**WHAT YOU HAVE TO DO**:
While copying the entries exactly, leave out each picture they contain.
BEGIN DATA FOR THIS TASK
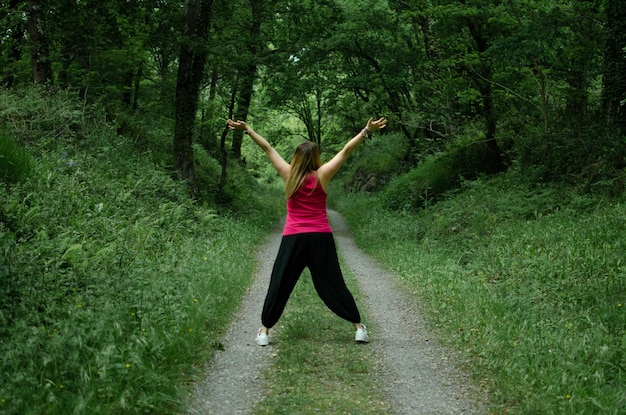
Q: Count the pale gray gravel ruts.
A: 2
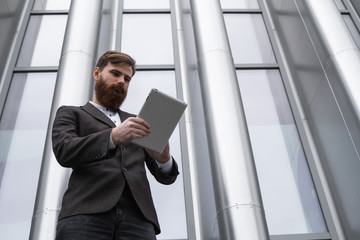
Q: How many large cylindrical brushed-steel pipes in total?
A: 3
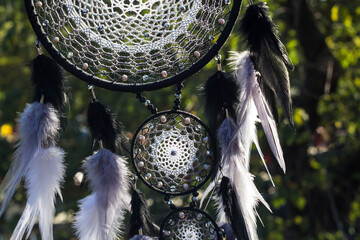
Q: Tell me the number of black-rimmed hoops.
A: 3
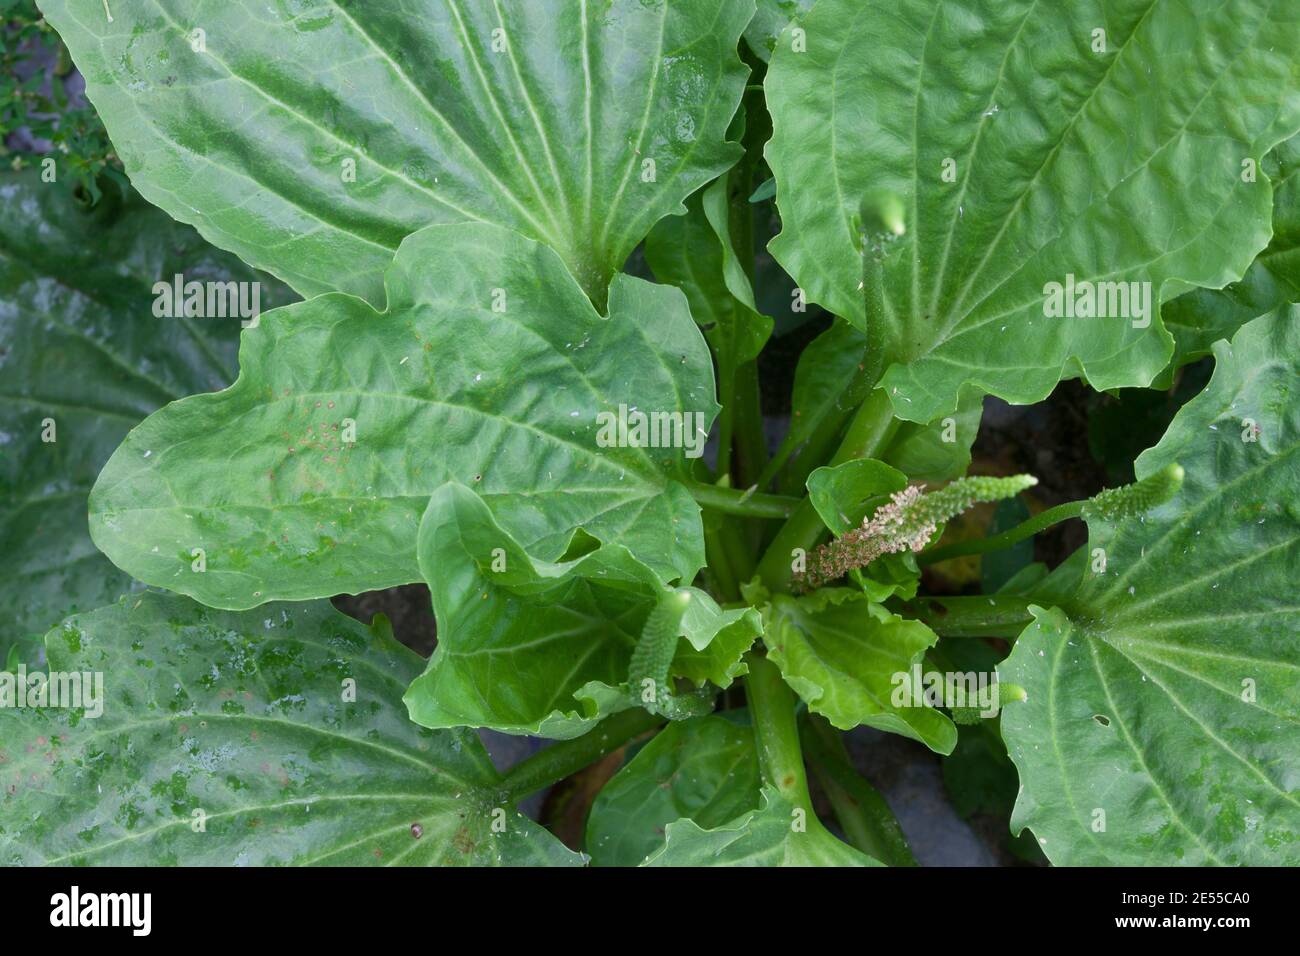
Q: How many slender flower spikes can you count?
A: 5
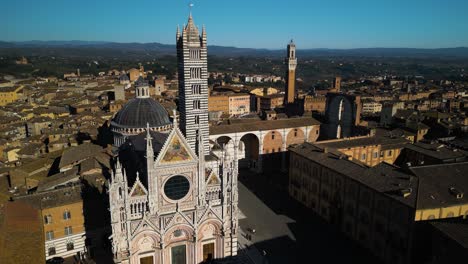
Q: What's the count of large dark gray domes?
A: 1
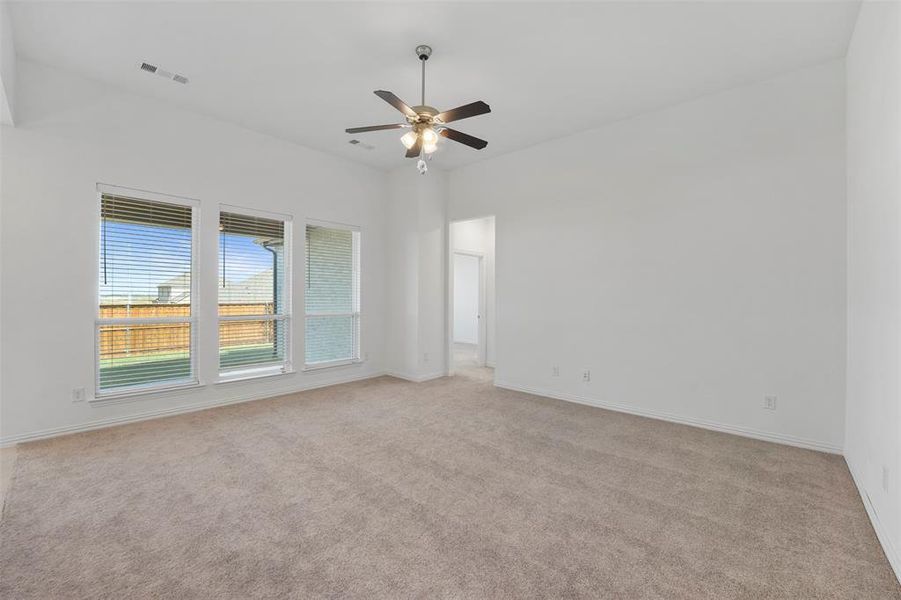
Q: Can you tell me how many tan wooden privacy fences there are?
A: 1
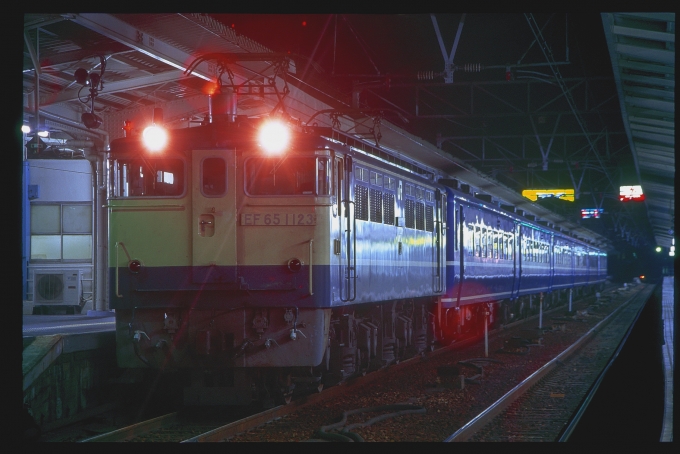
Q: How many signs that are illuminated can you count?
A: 3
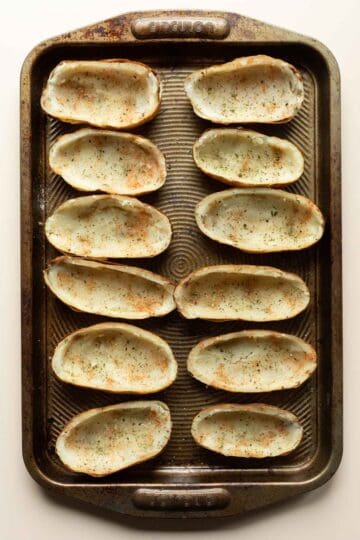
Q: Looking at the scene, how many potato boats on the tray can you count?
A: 12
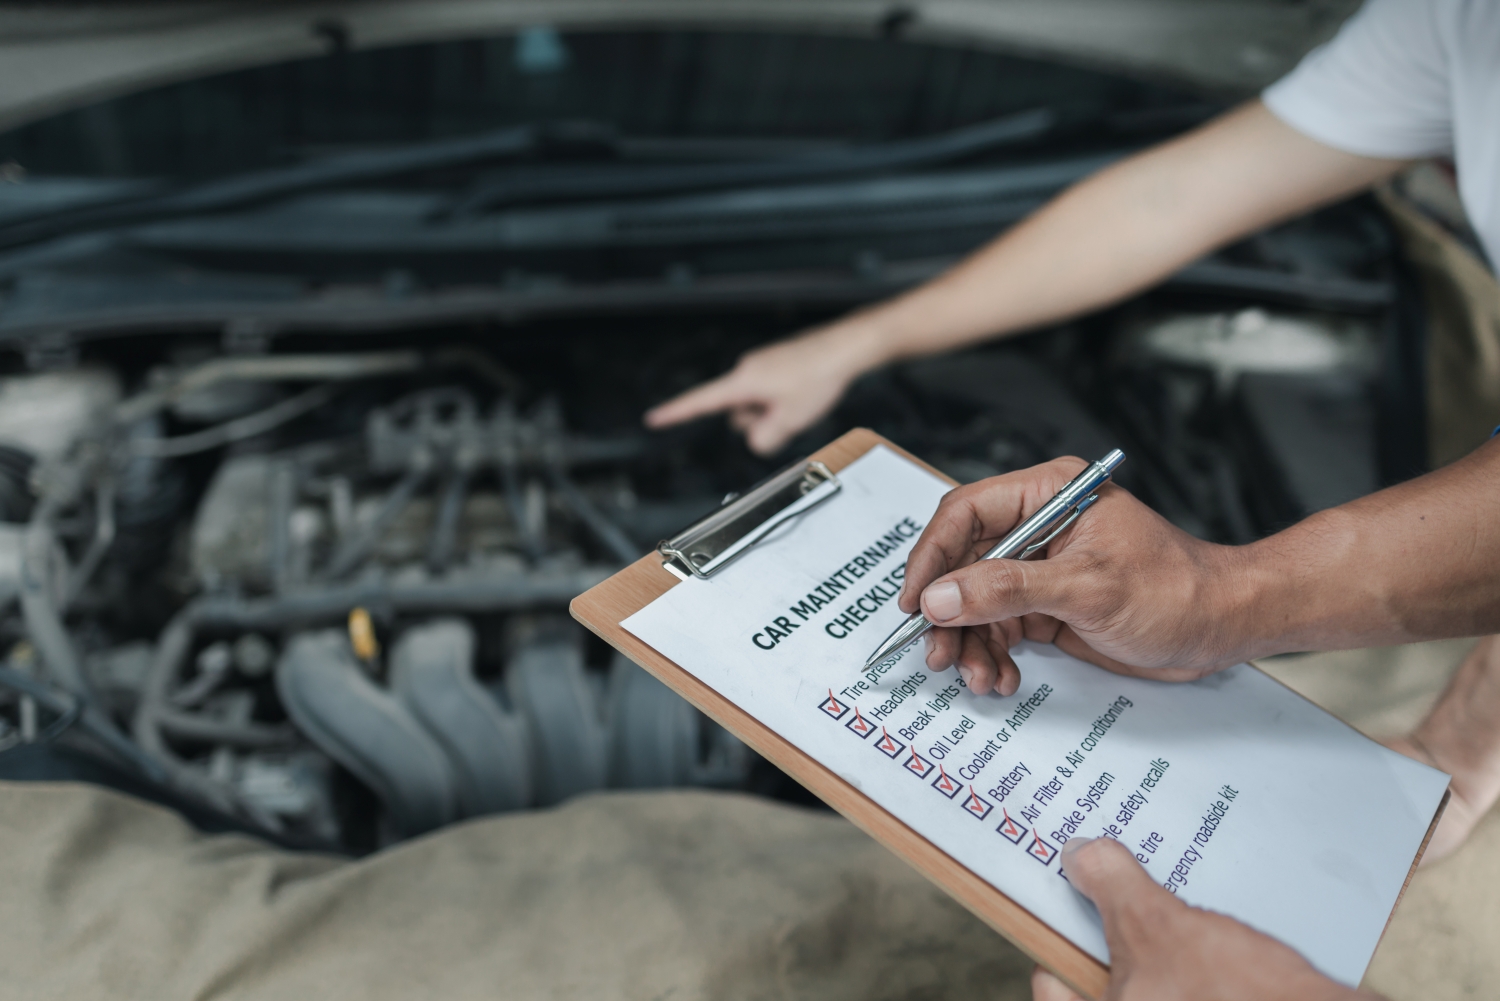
END DATA FOR THIS TASK
**REPLY TO THE TASK**:
Q: Count the pale gray gravel ruts.
A: 2
Q: How many large cylindrical brushed-steel pipes in total?
A: 3
Q: Tell me the number of black-rimmed hoops.
A: 3
Q: How many slender flower spikes can you count?
A: 5
Q: What's the count of large dark gray domes?
A: 1
Q: Can you tell me how many tan wooden privacy fences there are?
A: 1
Q: How many signs that are illuminated can you count?
A: 3
Q: Looking at the scene, how many potato boats on the tray can you count?
A: 12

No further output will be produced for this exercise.